* **WHAT IS BEING ASKED**
From the entries that follow, copy each line in which "many" appears.

* **DATA RECORDS**
-.-.-

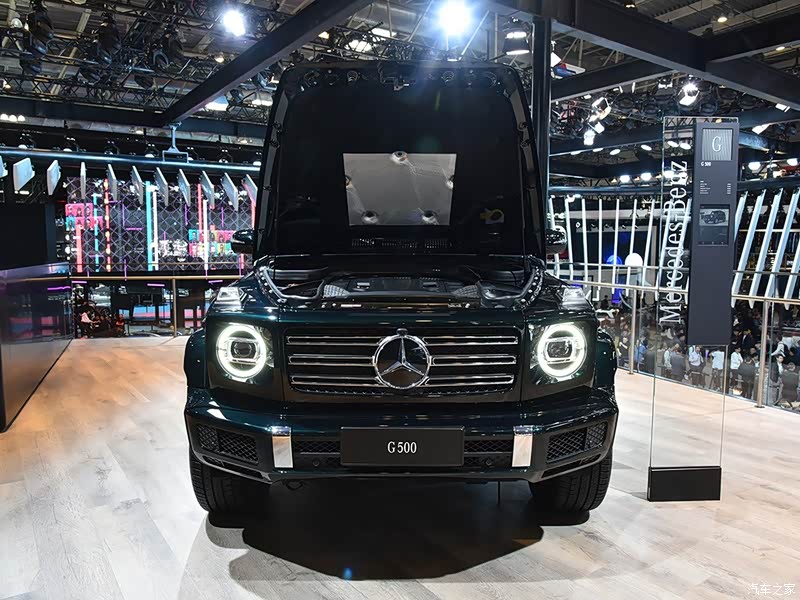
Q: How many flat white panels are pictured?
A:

-.-.-

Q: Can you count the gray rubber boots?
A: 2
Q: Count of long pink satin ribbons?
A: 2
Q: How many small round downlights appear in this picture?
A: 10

-.-.-

* **RESPONSE TO THIS TASK**
Q: How many flat white panels are pictured?
Q: How many small round downlights appear in this picture?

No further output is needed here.